Working with S3 Buckets (Yandex Object Storage)
To work with S3, you need to set up a data storage connection. There is a DDL for configuring such connections. Next, let's look at the SQL syntax and the management of these settings.
There are two types of buckets in S3: public and private. To connect to a public bucket, use AUTH_METHOD="NONE"
. To connect to a private bucket, use AUTH_METHOD="AWS"
. A detailed description of AWS
can be found here. AUTH_METHOD="NONE"
means that no authentication is used.

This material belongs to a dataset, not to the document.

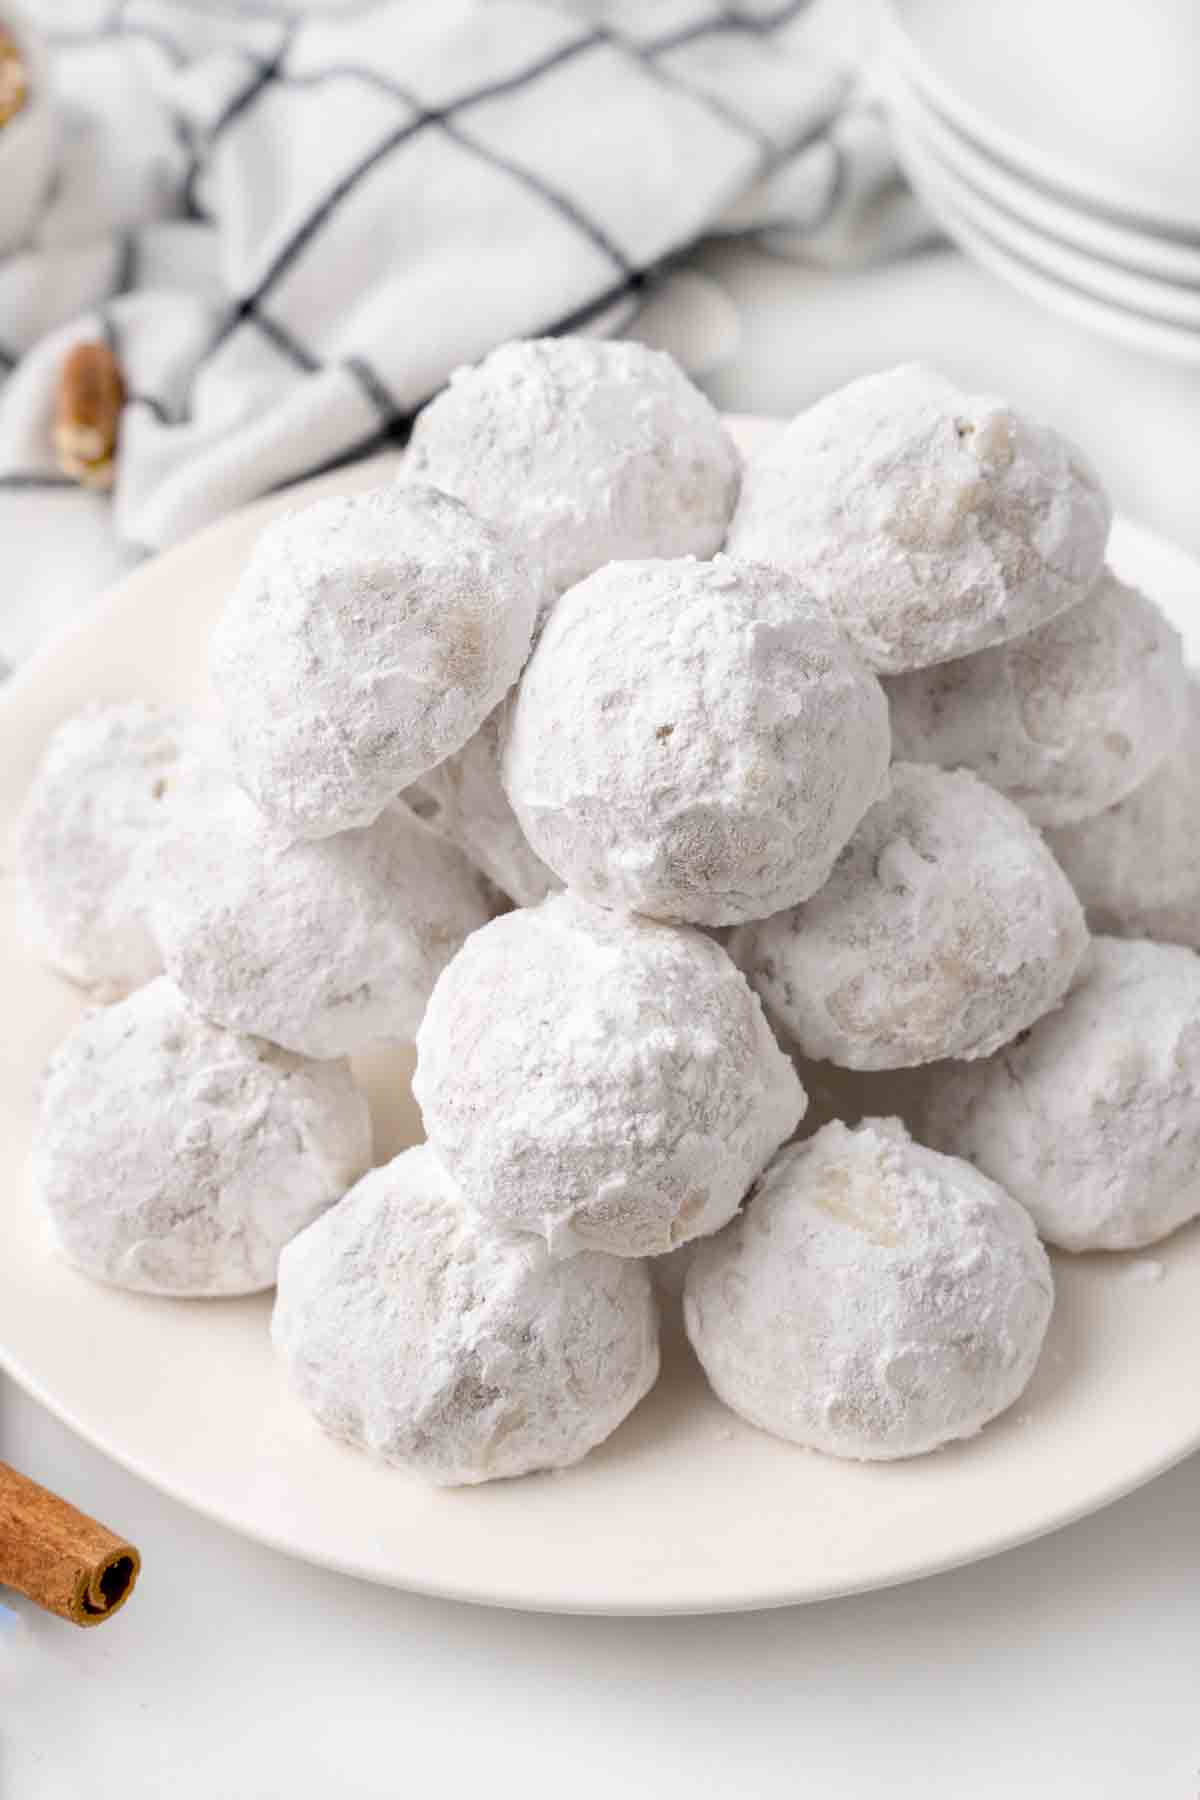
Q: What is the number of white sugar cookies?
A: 15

If AUTH_METHOD="AWS"
is specified, several additional parameters are required:
AWS_ACCESS_KEY_ID_SECRET_NAME
– reference to the name of the secret whereAWS_ACCESS_KEY_ID
is stored.AWS_SECRET_ACCESS_KEY_SECRET_NAME
– reference to the name of the secret whereAWS_SECRET_ACCESS_KEY
is stored.AWS_REGION
– region from which reading is performed, for example,ru-central-1
.
To set up a connection to a public bucket, execute the following SQL query. The query creates an external connection named object_storage
, which points to a specific S3 bucket named bucket
.
CREATE EXTERNAL DATA SOURCE object_storage WITH (
SOURCE_TYPE="ObjectStorage",
LOCATION="https://object_storage_domain/bucket/",
AUTH_METHOD="NONE"
);
To set up a connection to a private bucket, you need to run a few SQL queries. First, create secrets containing AWS_ACCESS_KEY_ID
and AWS_SECRET_ACCESS_KEY
.
CREATE OBJECT aws_access_id (TYPE SECRET) WITH (value=`<id>`);
CREATE OBJECT aws_access_key (TYPE SECRET) WITH (value=`<key>`);
The next step is to create an external connection named object_storage
, which points to a specific S3 bucket named bucket
and uses AUTH_METHOD="AWS"
. The parameters AWS_ACCESS_KEY_ID_SECRET_NAME
, AWS_SECRET_ACCESS_KEY_SECRET_NAME
, and AWS_REGION
are filled in for AWS
. The values of these parameters are described above.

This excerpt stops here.